PerformanceMonitor's `compare_analysis` already does a primitive version of this (compare current 4 hours vs same window 28 hours ago). This issue tracks making baselines time-of-day and day-of-week aware.
Core Concept
- Collect 30+ days of historical metrics
- Build per-metric baselines segmented by time-of-day and day-of-week (e.g., "Tuesday 2pm CPU is typically 70-85%")
- Compute confidence bands (e.g., mean ± 2-3 standard deviations)
- Flag current values that fall outside the expected band for this specific time window
- Continuously update baselines as workloads evolve
Which Metrics to Baseline
High value (clear daily/weekly patterns)
- CPU utilization
- Batch Requests/sec
- Wait stats (total wait time per type)
- Session/connection counts
- Query duration aggregates
Medium value
- Memory utilization (tends to be more stable)
- I/O latency
- TempDB usage
- Blocking event counts
Where This Applies
Analysis Engine (both Dashboard and Lite)
The inference engine's fact scoring could incorporate baseline deviation as an amplifier. A CPU reading of 85% with a baseline of 80±5% scores low (normal). The same 85% with a baseline of 40±10% scores high (anomalous). This makes the engine's findings context-aware without changing the rule structure.
Alert Thresholds
Instead of fixed thresholds, alerts could fire on "deviation from baseline exceeds N standard deviations." This directly addresses alert fatigue — the #1 cited barrier to faster incident response (per 2024 industry survey).
Trend Charts (both Dashboard and Lite)
Overlay a shaded "expected range" band on metric charts. Visually, the user sees the metric line and a band showing what's normal.
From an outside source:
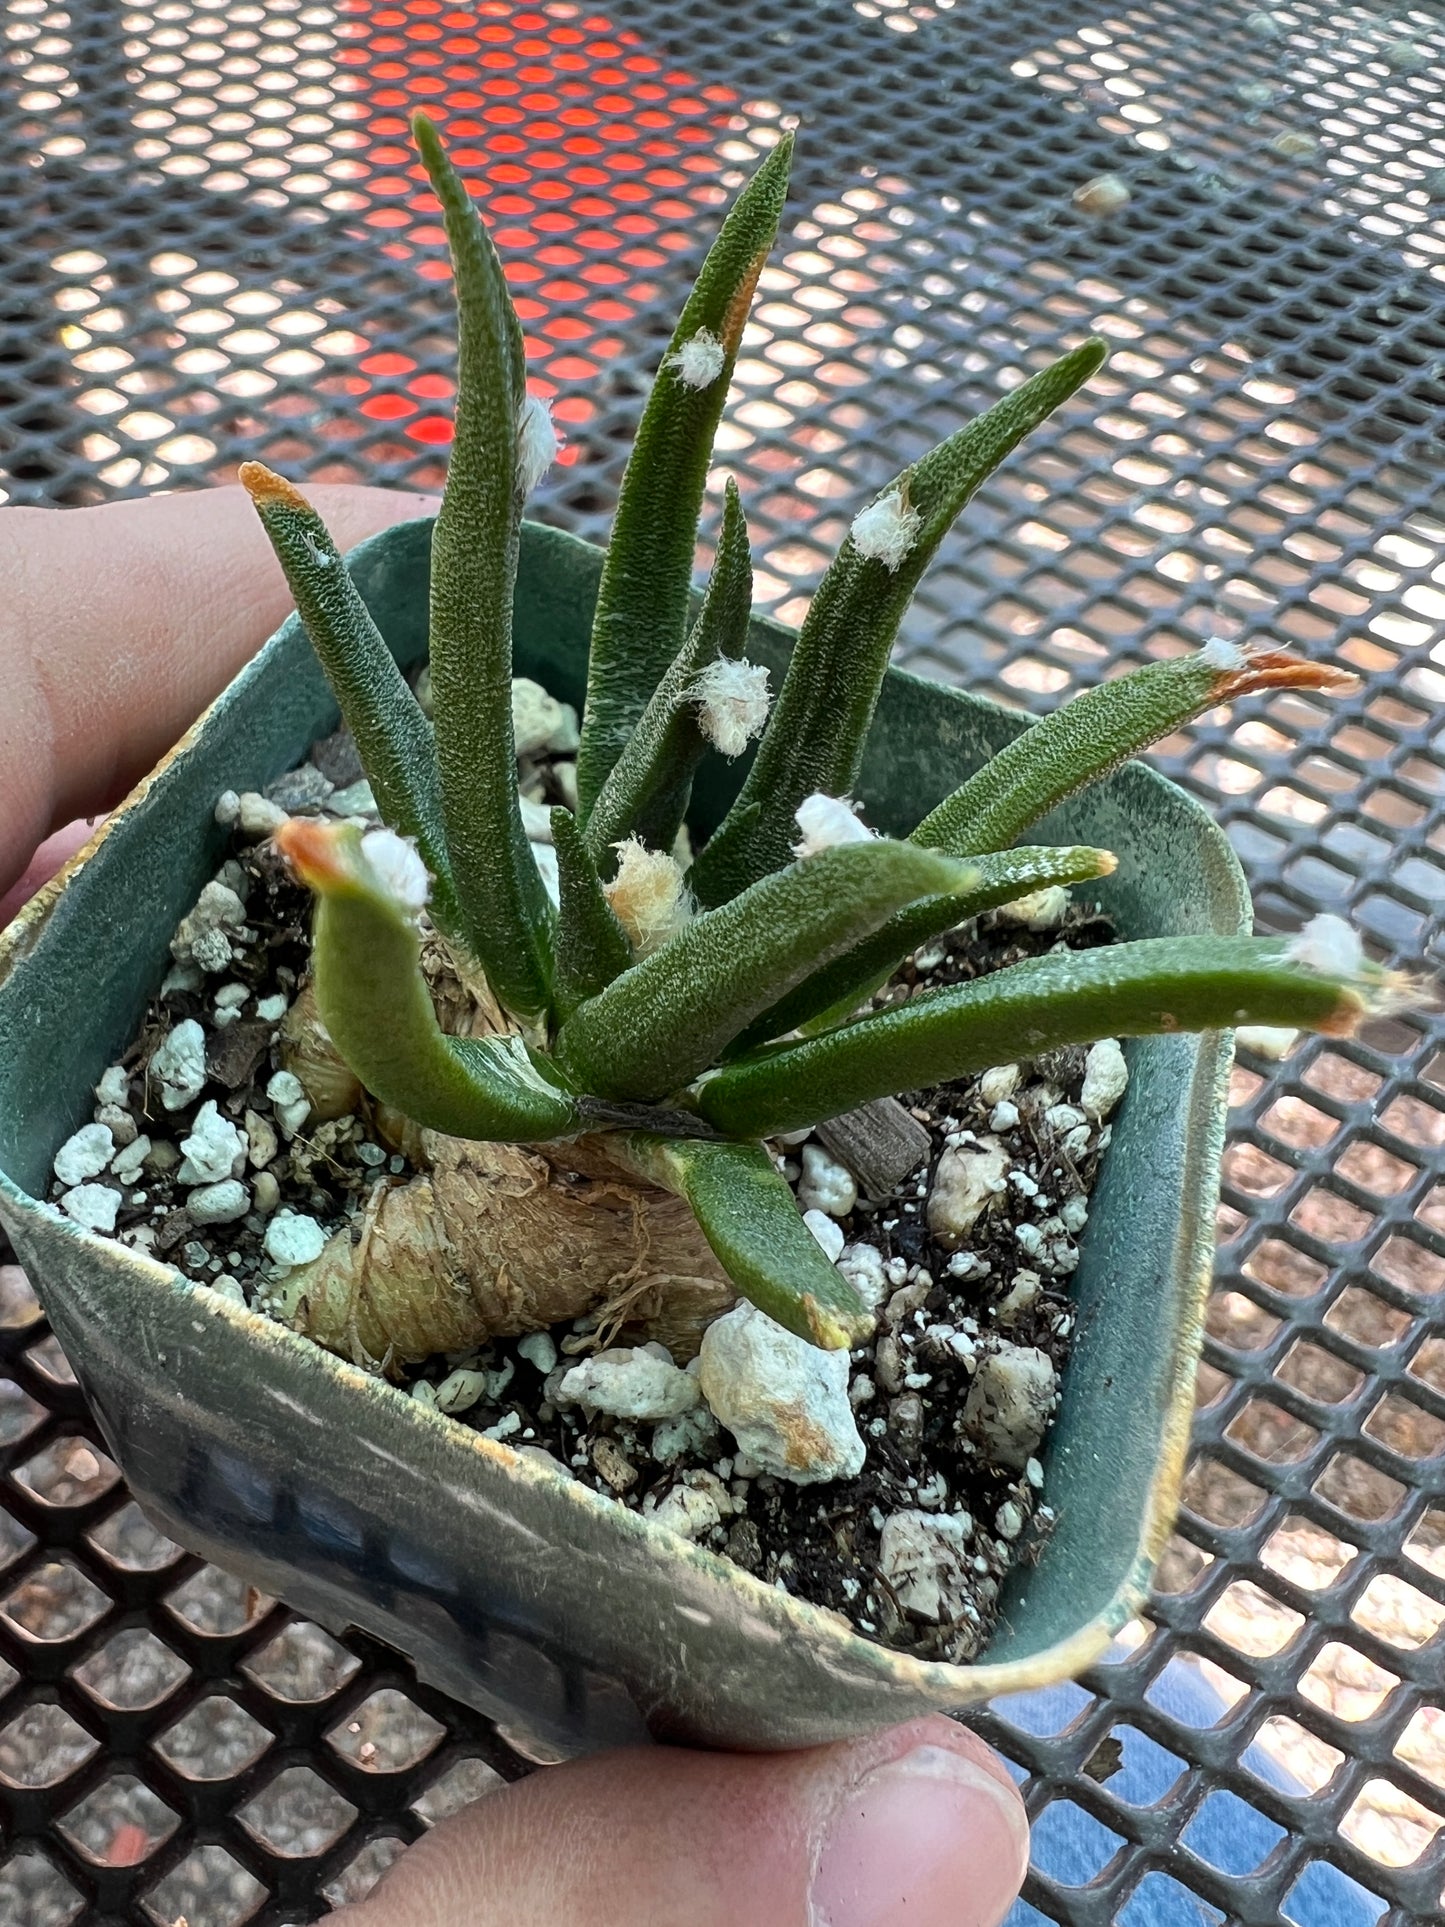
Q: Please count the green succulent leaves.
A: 12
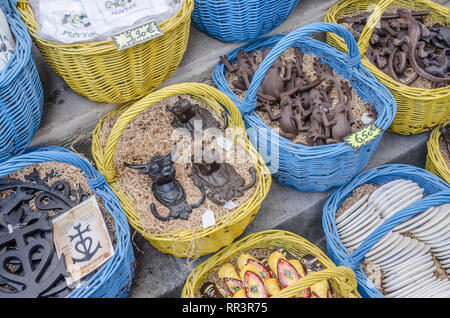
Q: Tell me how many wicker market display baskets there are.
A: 10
When the line exits the band, something changed. This is the visual equivalent of the annotation markers from issue #688 but for statistical context rather than discrete events.
compare_analysis Enhancement
The existing `compare_analysis` MCP tool compares two time windows. With baselines, it could compare the current window against the expected baseline for this time of day/week rather than a fixed offset, making the comparison more meaningful.
Data Requirements
Dashboard
Historical data is already in the `PerformanceMonitor` SQL Server database. Baseline computation could be a scheduled calculation (SQL Agent job or application-level) that maintains a baseline table with per-metric, per-hour-of-day, per-day-of-week statistics.
Lite
Historical data is in DuckDB/Parquet. Baseline computation could run as part of the collector cycle or on-demand. DuckDB's analytical query capabilities make time-bucketed aggregation efficient.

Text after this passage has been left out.